### What the exercise asks
In your reply, repeat the full listing exactly and leave each picture out.

### Source material
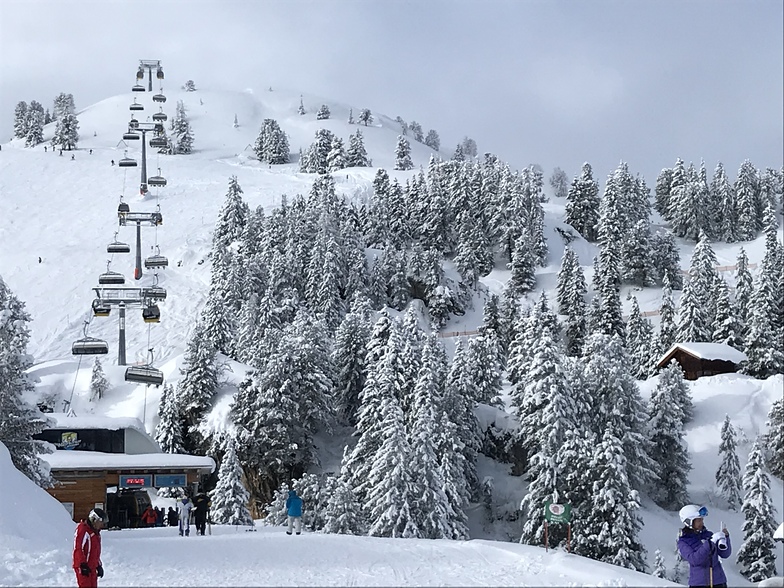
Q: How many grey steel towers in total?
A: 4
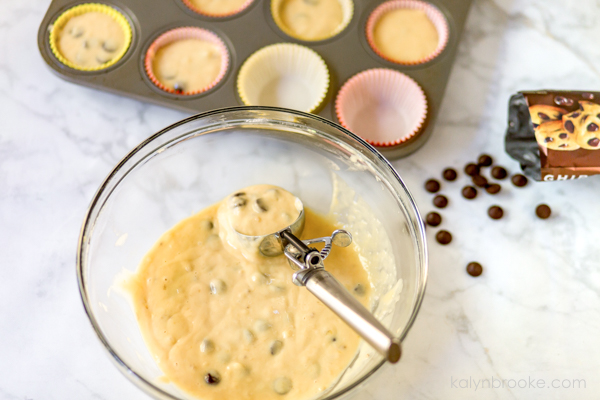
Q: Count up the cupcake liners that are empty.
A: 2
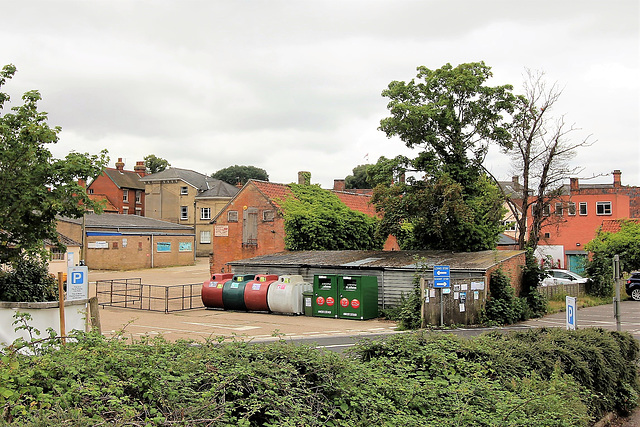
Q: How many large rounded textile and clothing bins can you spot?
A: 4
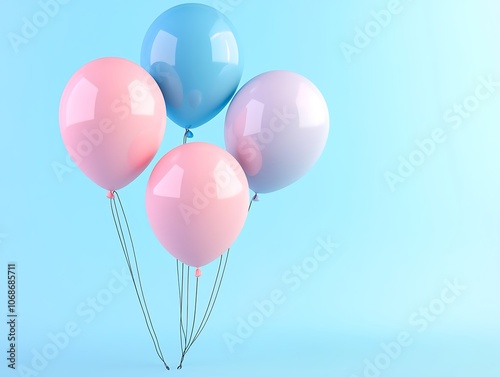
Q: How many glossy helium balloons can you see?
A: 4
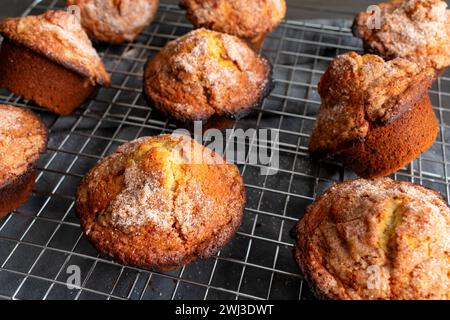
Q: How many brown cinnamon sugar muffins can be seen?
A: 9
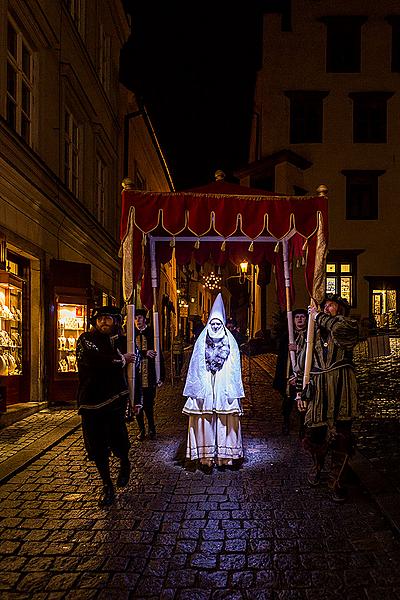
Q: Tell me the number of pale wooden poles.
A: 4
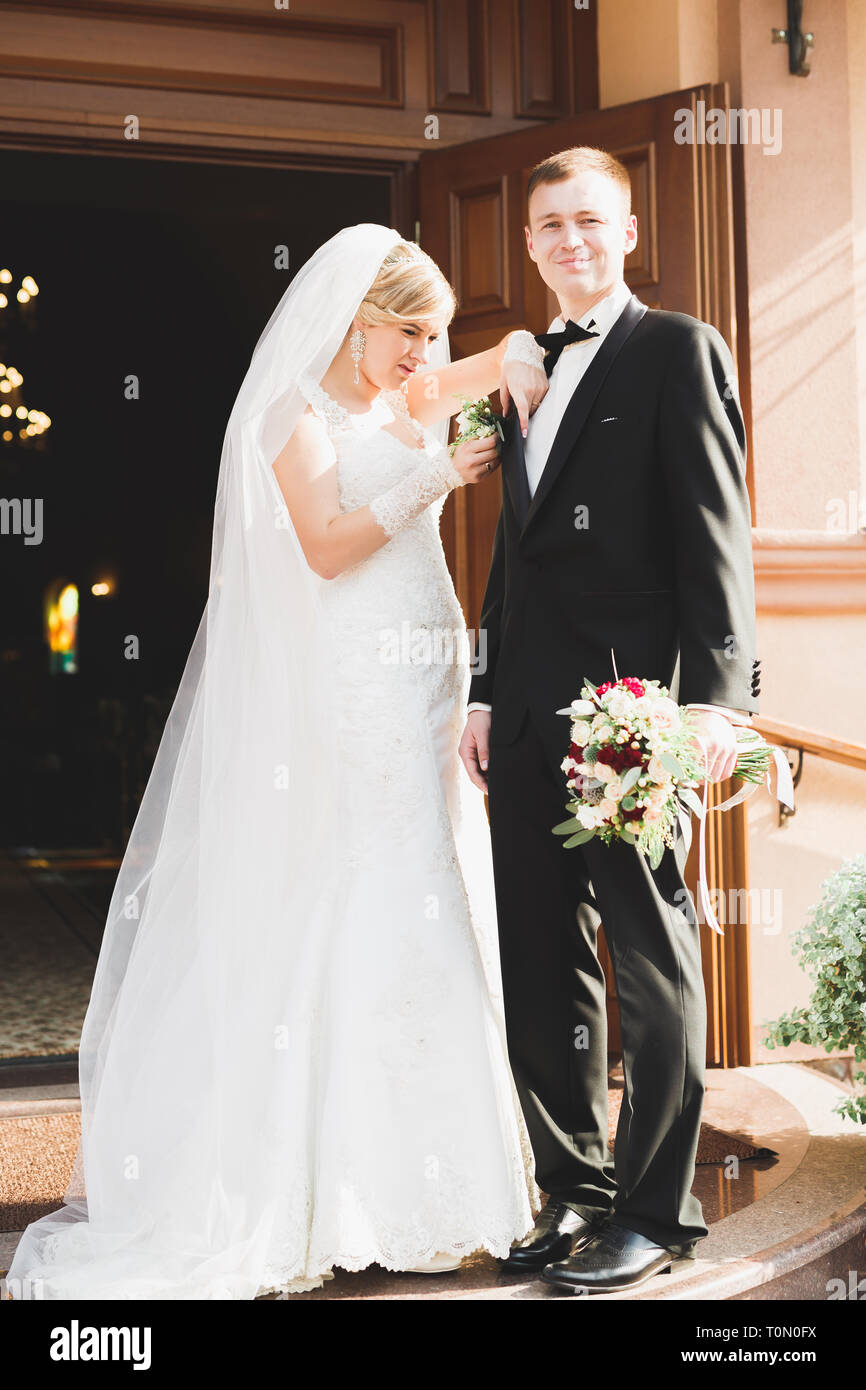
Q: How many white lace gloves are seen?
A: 2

### Task output
Q: How many grey steel towers in total?
A: 4
Q: Count up the cupcake liners that are empty.
A: 2
Q: How many large rounded textile and clothing bins can you spot?
A: 4
Q: How many glossy helium balloons can you see?
A: 4
Q: How many brown cinnamon sugar muffins can be seen?
A: 9
Q: Tell me the number of pale wooden poles.
A: 4
Q: How many white lace gloves are seen?
A: 2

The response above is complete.